- **What you will do**
Word for word, print out all of the data, omitting every image.

- **Provided information**
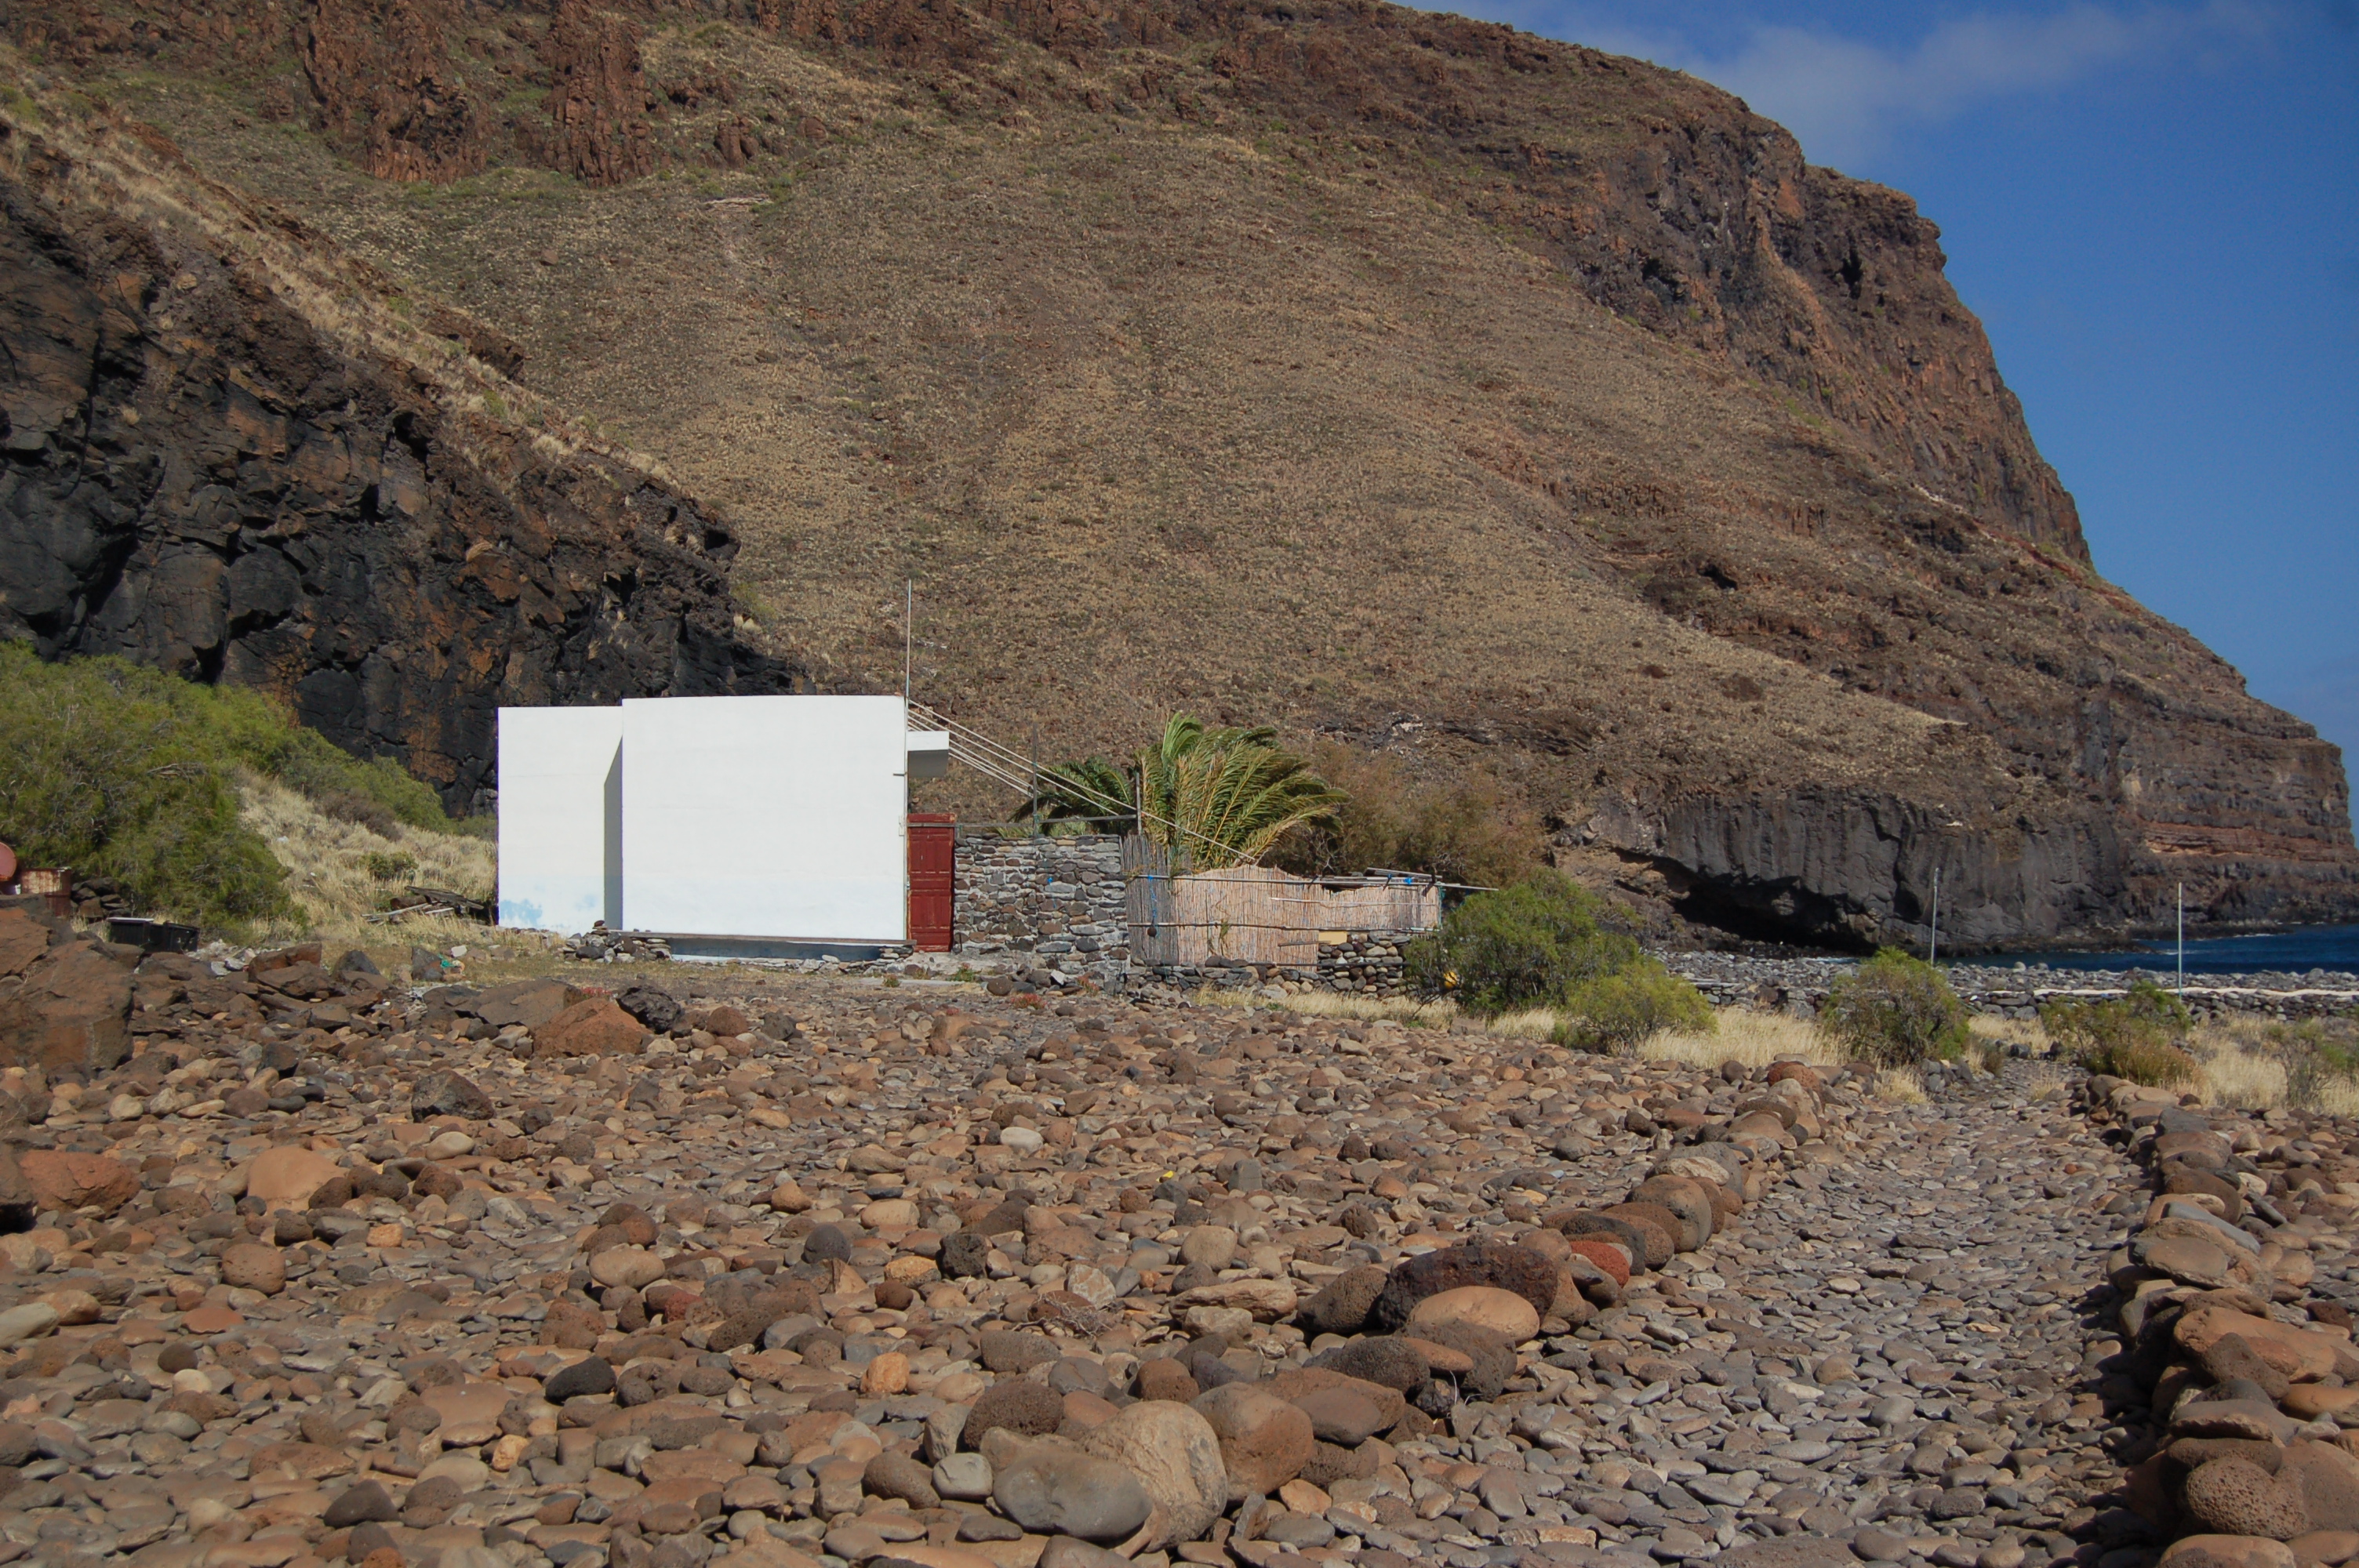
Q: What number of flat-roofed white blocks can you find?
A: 2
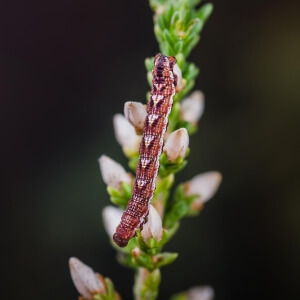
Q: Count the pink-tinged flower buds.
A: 11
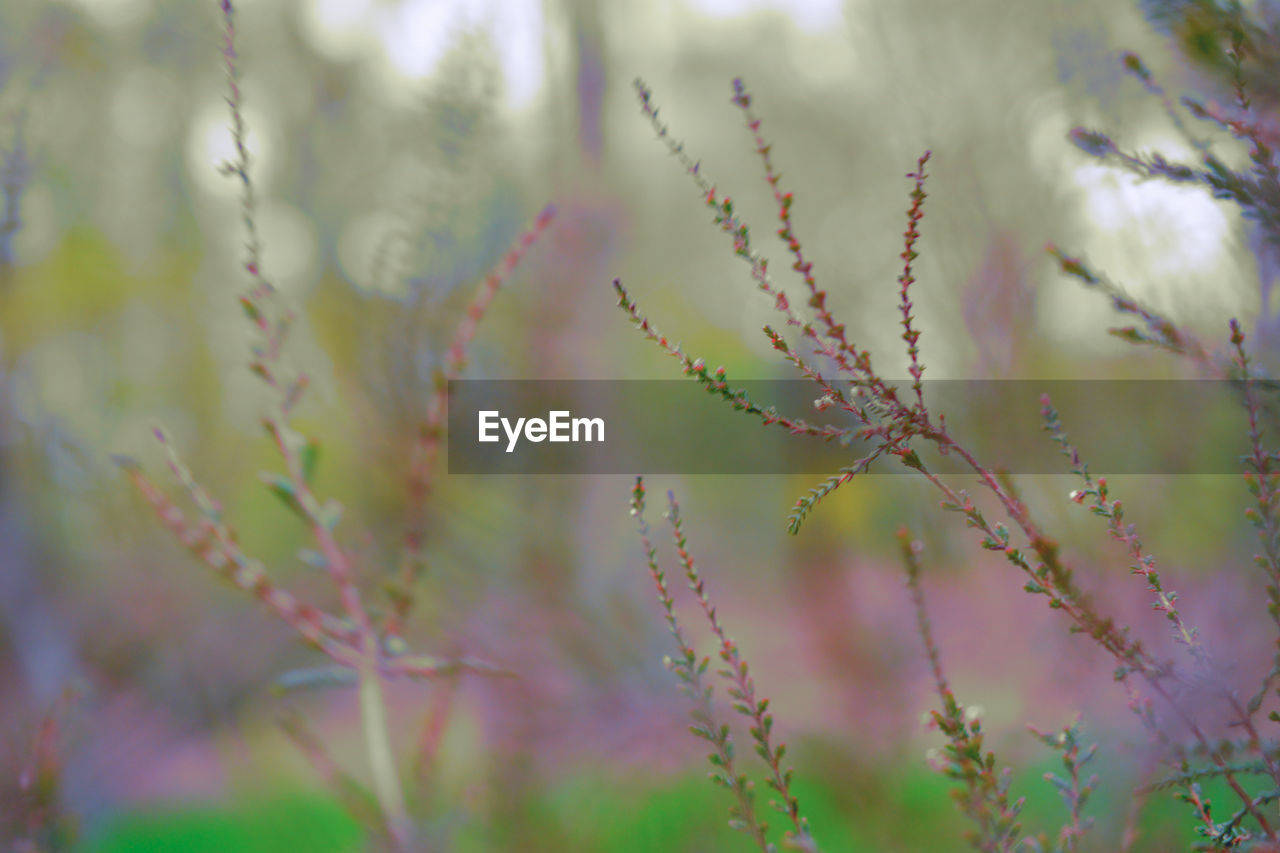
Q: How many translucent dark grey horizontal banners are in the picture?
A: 1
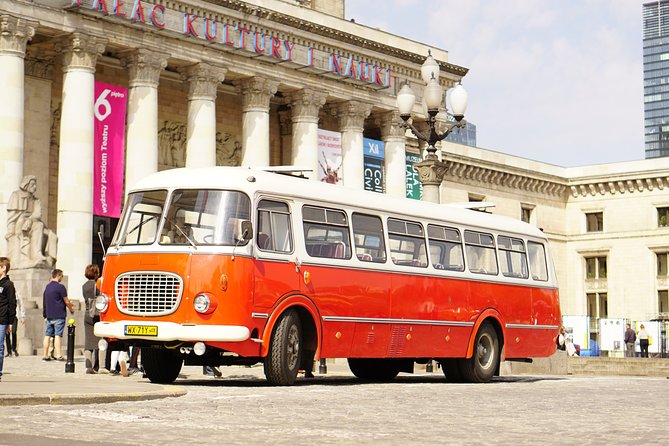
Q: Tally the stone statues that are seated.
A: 1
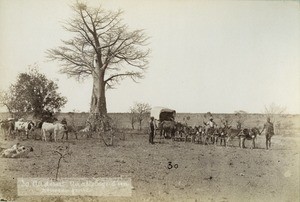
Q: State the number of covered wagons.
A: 1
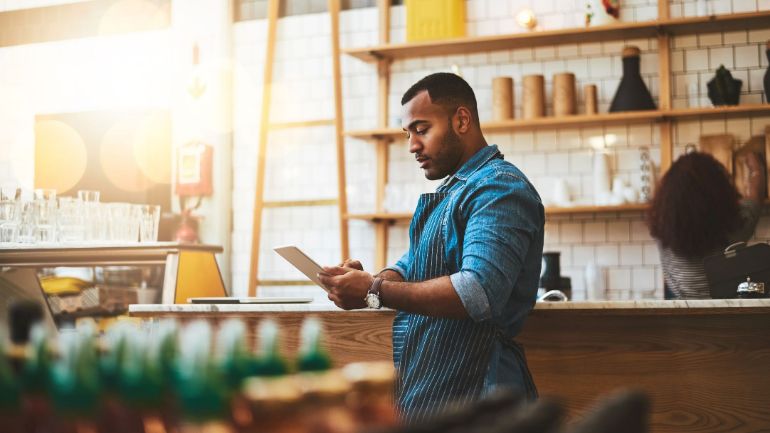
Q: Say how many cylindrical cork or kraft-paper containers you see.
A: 4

- **Answer to this problem**
Q: What number of flat-roofed white blocks can you find?
A: 2
Q: Count the pink-tinged flower buds.
A: 11
Q: How many translucent dark grey horizontal banners are in the picture?
A: 1
Q: Tally the stone statues that are seated.
A: 1
Q: State the number of covered wagons.
A: 1
Q: Say how many cylindrical cork or kraft-paper containers you see.
A: 4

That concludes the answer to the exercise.